**YOUR TASK**. The answer should consist of each line from the data below that includes "many".

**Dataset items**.

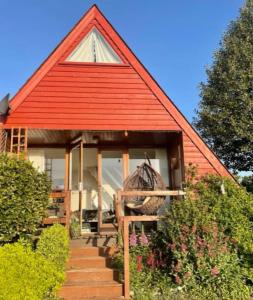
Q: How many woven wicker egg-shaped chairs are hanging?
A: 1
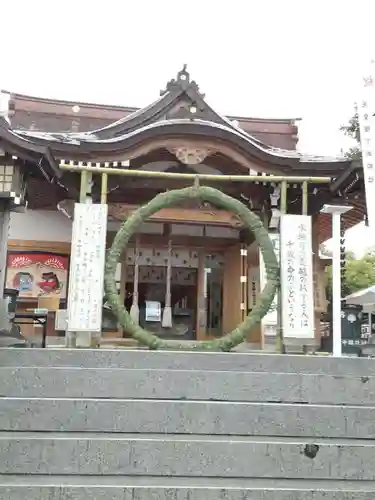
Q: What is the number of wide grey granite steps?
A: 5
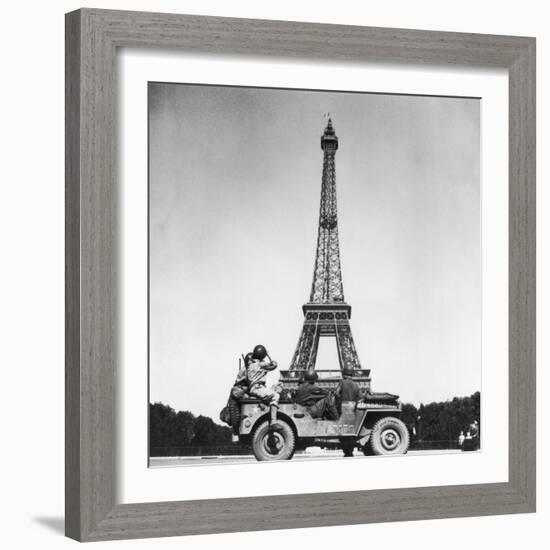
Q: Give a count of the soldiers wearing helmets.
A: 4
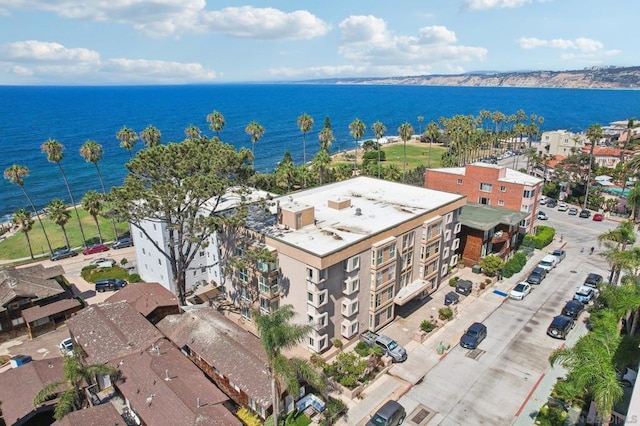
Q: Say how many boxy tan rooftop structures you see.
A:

**OUTPUT FOR THIS TASK**.
Q: How many woven wicker egg-shaped chairs are hanging?
Q: Say how many boxy tan rooftop structures you see.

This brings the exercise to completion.